The 18-year-old Hanowski entered the game with 377 points in his four seasons with the Flyers. He equaled Pohl's mark at 4:53 of the second period with a shorthanded goal while his team was killing a two-man disadvantage.
The record-breaker would come just five minutes later on the power play.
"Our defenseman shot it and the rebound kicked out and landed high in the top of the circle and just sat there," Hanowski said. "I pulled it out, wheeled around and put it up top on their goalie."
The 2,000-plus in attendance -- an unprecedented number for a Little Falls hockey game -- celebrated before Couture presented his star player the puck and a ceremonial plaque. It took Hanowski 111 games to break a mark that Pohl had set in 112.
"It was a pretty cool moment and the fact it was a packed rink made it that much more special since it happened in front of family and friends," Hanowski said.
You might be wondering why a player of Hanowski's ability still is playing high school hockey instead of perfecting his craft in the United States Hockey League with the Omaha Lancers -- the team that owns his junior rights.
All Hanowski wanted, however, was to help lead Little Falls to the Class A state championship -- a game he's never participated in -- at Xcel Energy Center, the home of the Minnesota Wild. In leading the team to the Section 6A title following a 3-2 overtime victory against Alexandria on March 5 at St. Cloud Arena, Hanowski was named Tournament MVP after collecting 10 goals and 6 assists in three games.
Little Falls (30-1) advanced to the semifinal round of the Class A Tournament, but suffered a 6-1 setback to eventual state champion Breck School of Minneapolis on March 13. Hanowski made certain his team would finish no lower than third in the tournament, however, when he scored the game-winner with 22 seconds left in regulation in a 4-3 victory against St.

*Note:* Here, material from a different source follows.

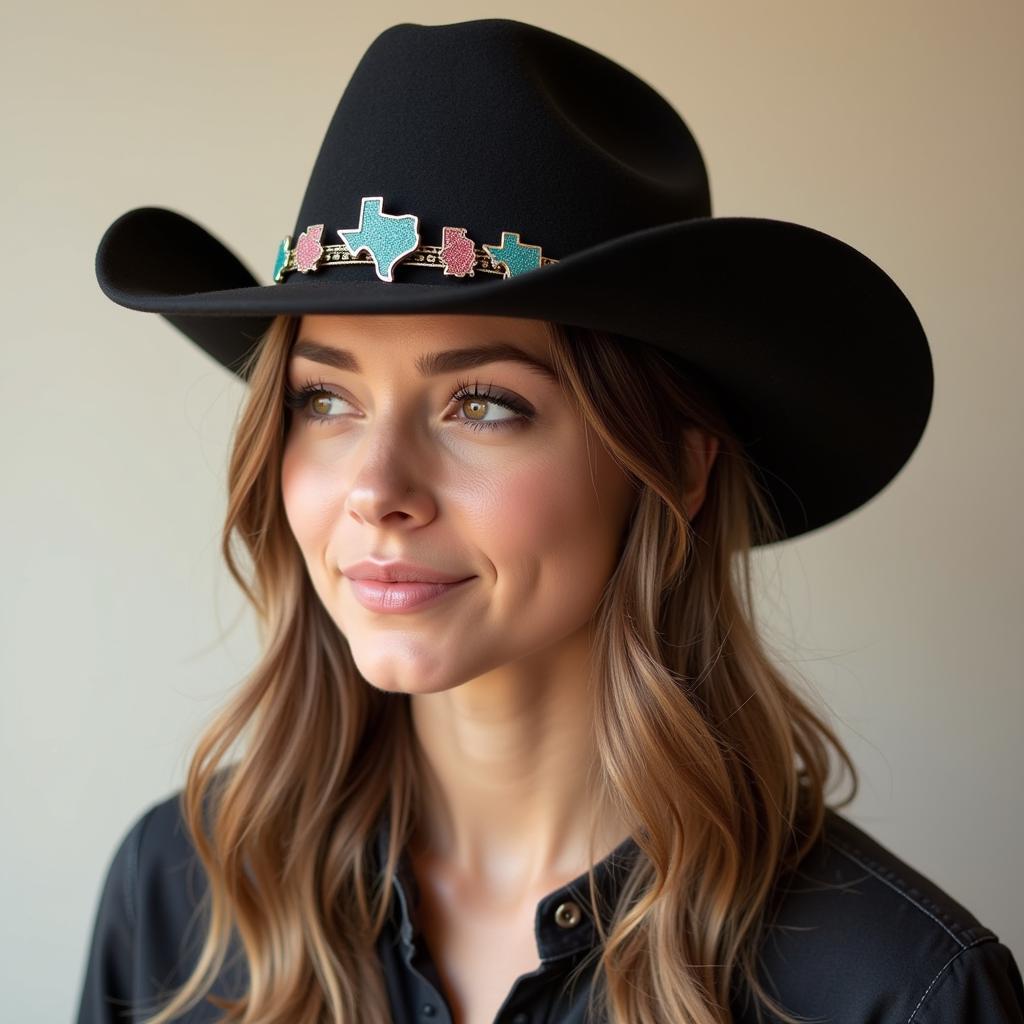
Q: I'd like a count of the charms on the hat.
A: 5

Cloud Cathedral in the consolation round one day later. It would be the highest finish for Little Falls in five straight trips to the tournament.

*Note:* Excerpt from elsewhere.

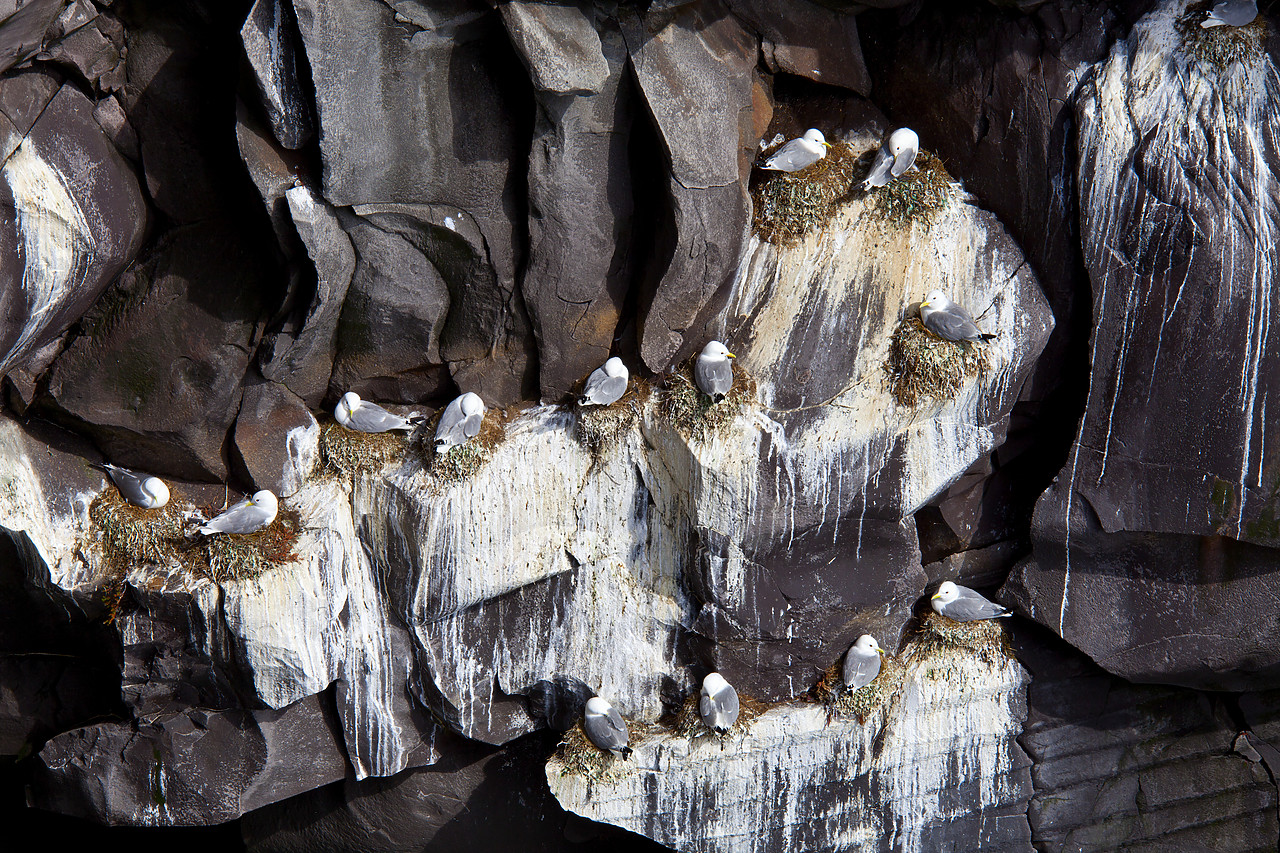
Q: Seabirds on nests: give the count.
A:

Despite the loss to Breck, it's certainly a season Hanowski can look back on with pride. On March 16, one day after Eden Prairie defenseman Nick Leddy was presented the Mr. Hockey Award as Minnesota's top scholastic player, Hanowski was named The Associated Press State Player of the Year. He'll take his game to St. Cloud State next season.
In addition to setting the state scoring record, Hanowski also broke Dave Spehar's mark of 171 career goals. He broke Spehar's mark against St. Cloud Apollo, the same opponent he faced when he set the all-time points total.
Hanowski had 73 goals and 135 points in 31 games this season, giving him four-year totals of 196 goals and 405 points.
The second-year captain has taken all the accolades in stride, even though the pressure to produce was squarely on his shoulders since the opening game of the season -- which turned out to be the only game in which he was held pointless.
"I just feel I need to go out and work hard every day because if I'm not working hard, how am I supposed to say, 'Hey let's go and pick it up a little bit,'" Hanowski said. "I'm always out to keep the guys focused before games."
It's that mentality that has pushed Hanowski to No. 45 on NHL Central Scouting's midterm rankings of players for the 2009 Entry Draft. He's the fourth-ranked scholastic player, behind Chris Kreider of Phillips Academy Andover (Mass.), Edina (Minn.) High's Zach Budish and Leddy.
"It's kind of a cool thing to be thought of as one of the top 50 in North America," Hanowski said.
"If he was a selfish kid, he would have scored twice as many goals," said Central Scouting's Jack Barzee. "This kid has a good shot and while he may not be as good a skater as Danny Mattson (a senior at Holy Angels in Minnesota), he is more like Jeremy Morin (of the United States National Team Development Program). When he gets the puck and gets moving, he's deceptive. But he's offensively gifted."